*** AVAILABLE DATA ***

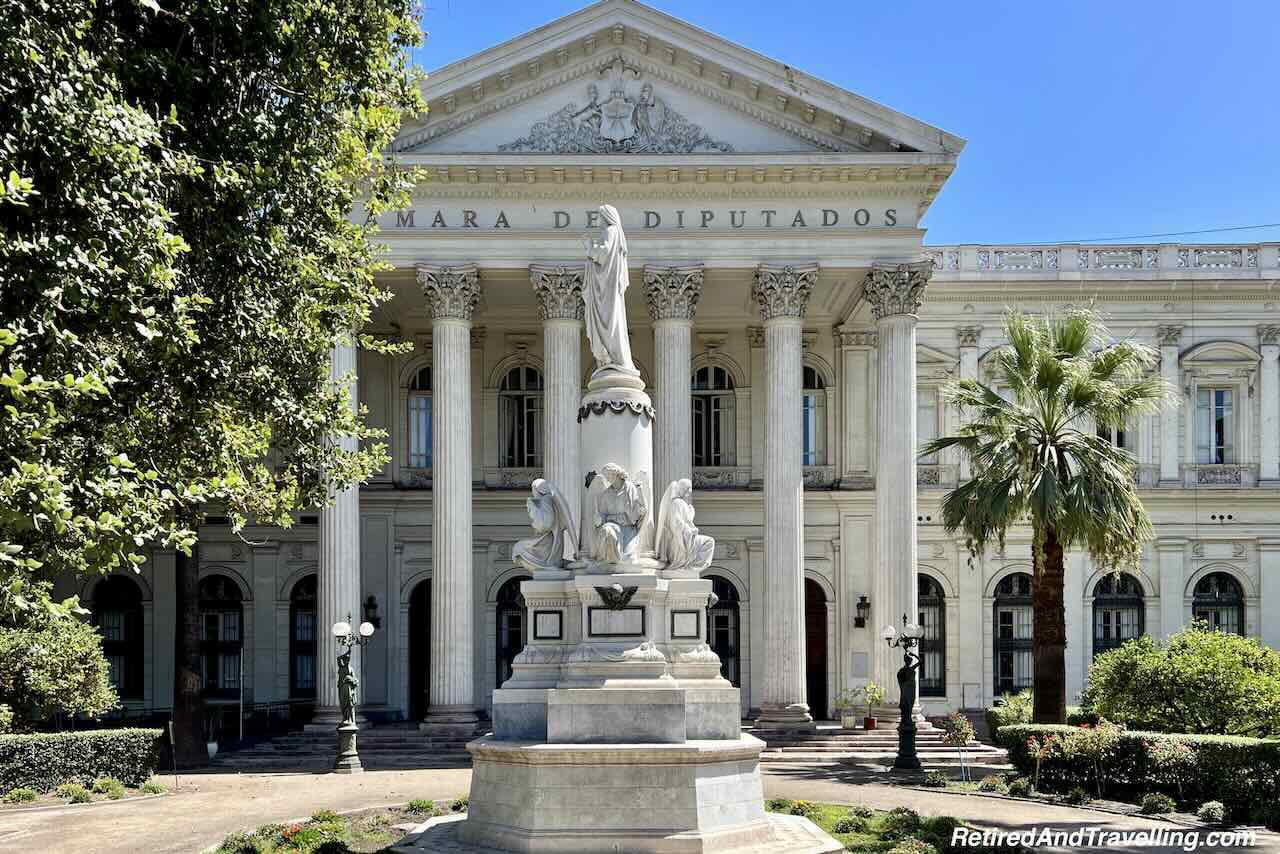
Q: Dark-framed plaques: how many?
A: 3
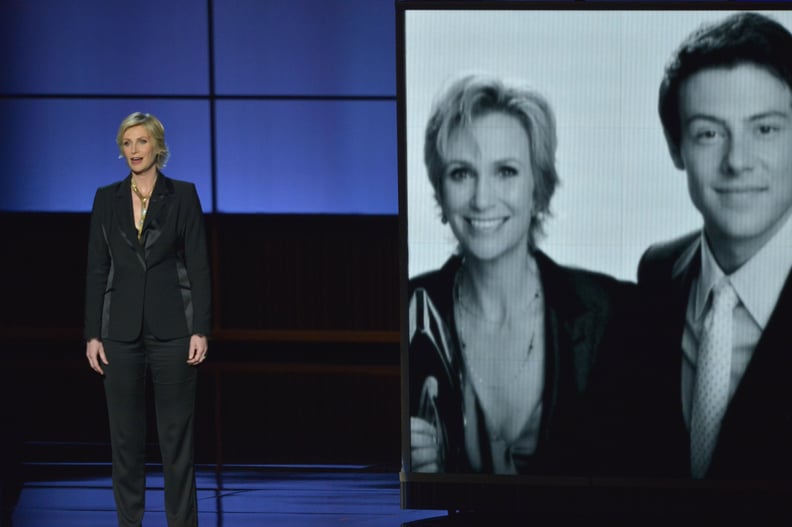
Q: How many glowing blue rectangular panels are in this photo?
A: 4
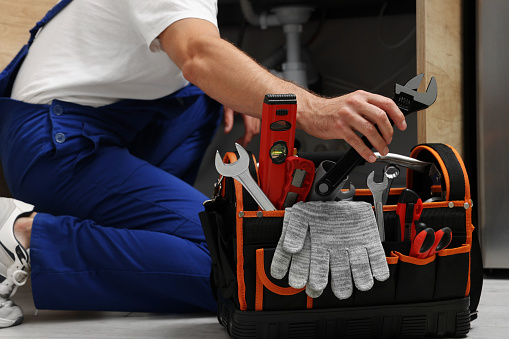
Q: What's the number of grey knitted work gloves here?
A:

*** End of AVAILABLE DATA ***

● DIRECTIONS: The material should be duplicated word for word, with no images included.

● SOLUTION TO THIS TASK:
Q: Dark-framed plaques: how many?
A: 3
Q: How many glowing blue rectangular panels are in this photo?
A: 4
Q: What's the number of grey knitted work gloves here?
A:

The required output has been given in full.